Like many of the applications that Verizon has in mind, the goal is for them to sell many more cellular subscriptions. Practically everybody in the country now has a cellphone and Verizon envisions IoT-monitoring subscriptions as a way to boost sales. But this is going to require a public willing to pay more for the extra connectivity. In the case of medical monitoring, a device that can connect to WiFi in the home or to a smartphone outside the home can provide the same connectivity at zero extra cost to the consumer. My guess is that Verizon will be pushing sales of medical monitoring through doctors and hospitals, because a lot of consumers would choose the cheaper alternative if they are given a choice.
Verizon pictures a future world where all of our IoT devices connect using cellular. This connectivity is made easier with 5G since the new specification calls for allowing 100,000 simultaneous connections to devices from each cell site. However, WiFi already has a huge market lead in this area and IoT devices come WiFi enabled, I foresee a huge uphill fight for Verizon to try to capture this business. I know personally that, given a choice, I’m going to buy an appliance with WiFi connectivity over a model that requires an additional cellular subscription, no matter how small the extra fee. Verizon ultimately foresees homes paying an additional $20 or $30 per month for IoT connectivity, which translates to huge profits for the company.

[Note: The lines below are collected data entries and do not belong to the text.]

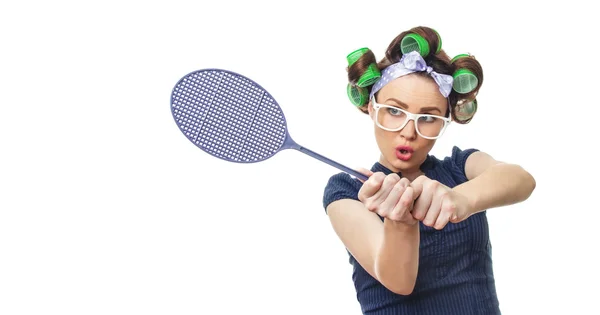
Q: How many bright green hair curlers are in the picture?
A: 5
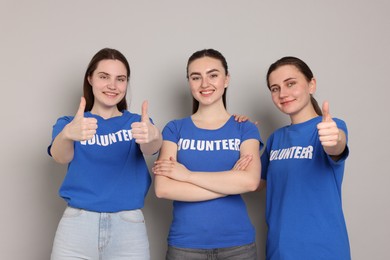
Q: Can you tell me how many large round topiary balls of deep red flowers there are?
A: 0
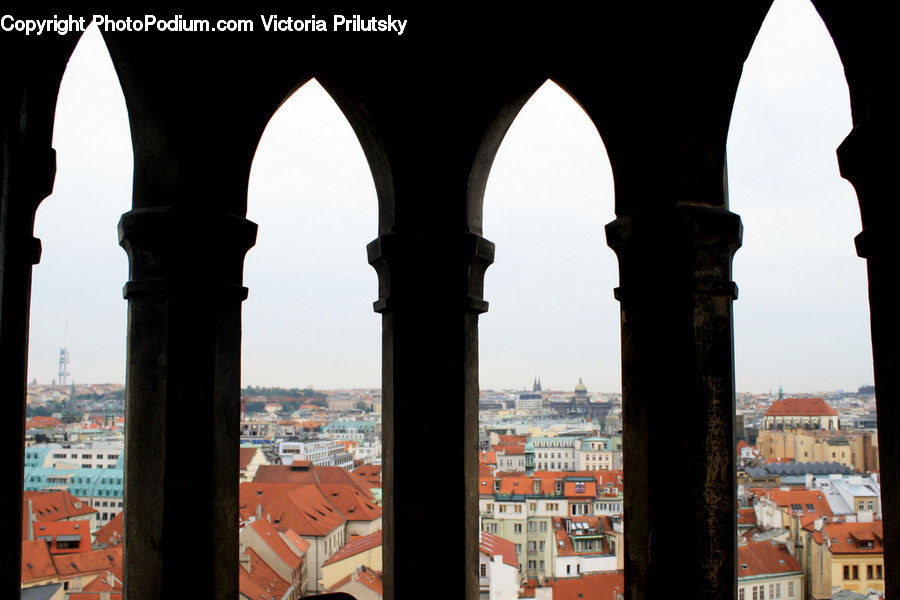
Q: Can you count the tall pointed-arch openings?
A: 4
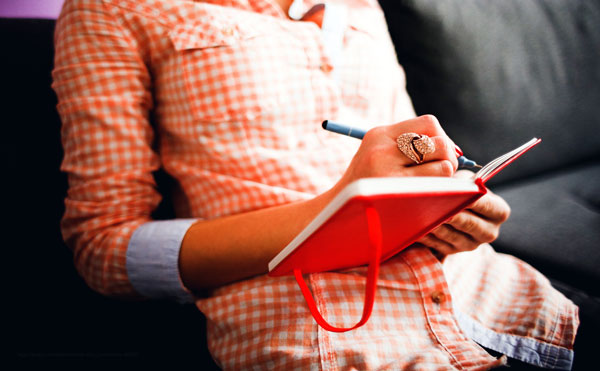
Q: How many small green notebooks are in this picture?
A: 0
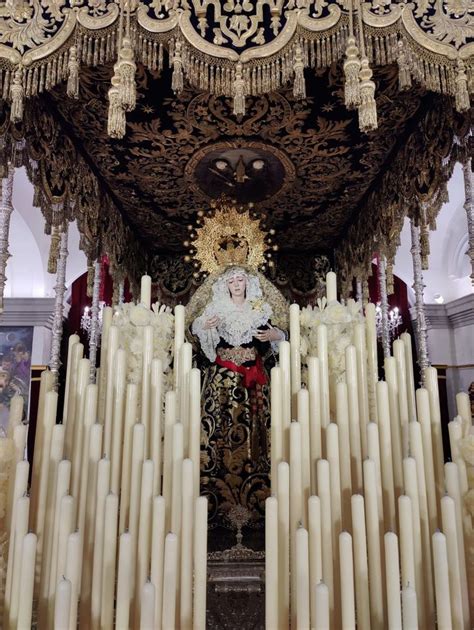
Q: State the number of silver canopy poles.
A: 8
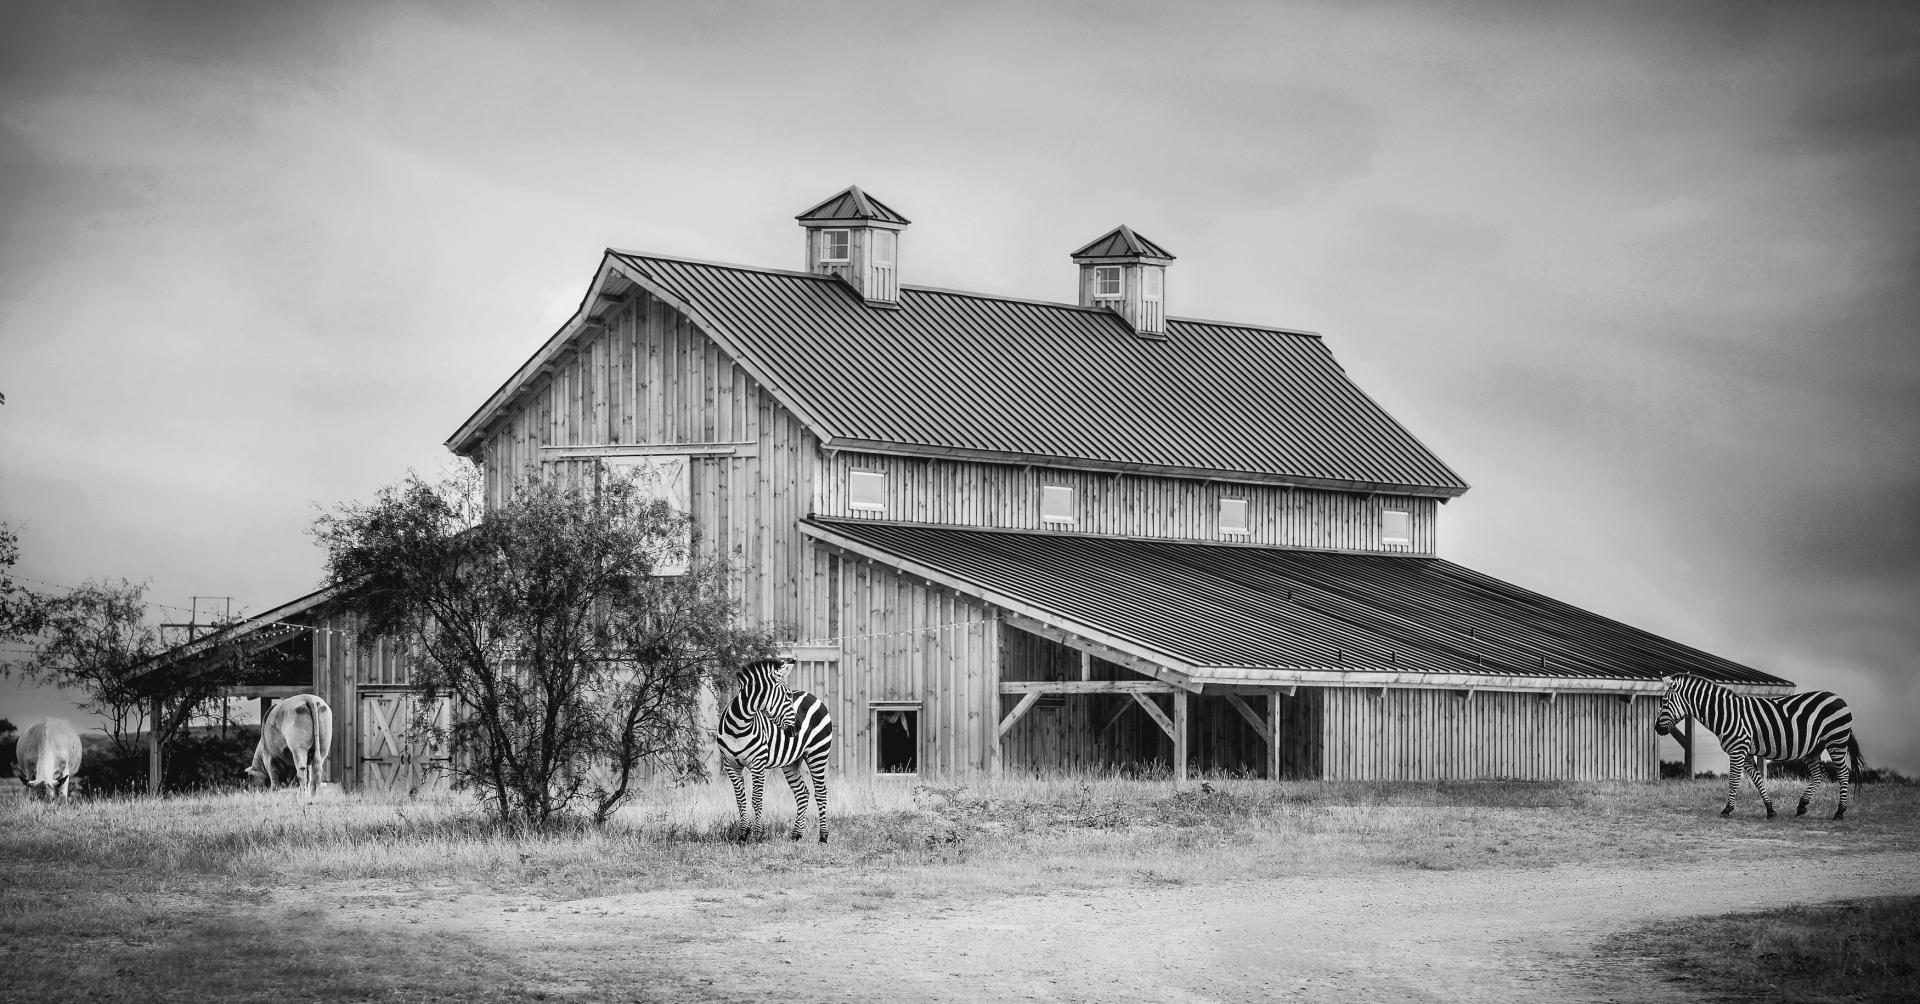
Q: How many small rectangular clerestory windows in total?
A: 4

I also worry about privacy using the cellular network. Today my landline ISP needs to somehow pick out my IoT signals from the rest of bits generated from my home – something I can easily hide if I wish to. But Verizon would automatically know the source of the communication from each IoT device connected to their network, allowing them to more easily spy on my IoT outputs – particularly if they are the ones translating the signals to send back to doctors, hospitals or whoever is at the other end of each IoT device. I really don’t trust Verizon enough to let them peer that easily into my personal data.
This application is no slam dunk for Verizon. There is certainly an opportunity for them to convince health care companies to use devices that require an extra 5G connectivity charge each month. But when this choice is left up to consumers I think most of them will choose to keep using WiFi once they understand all of the facts.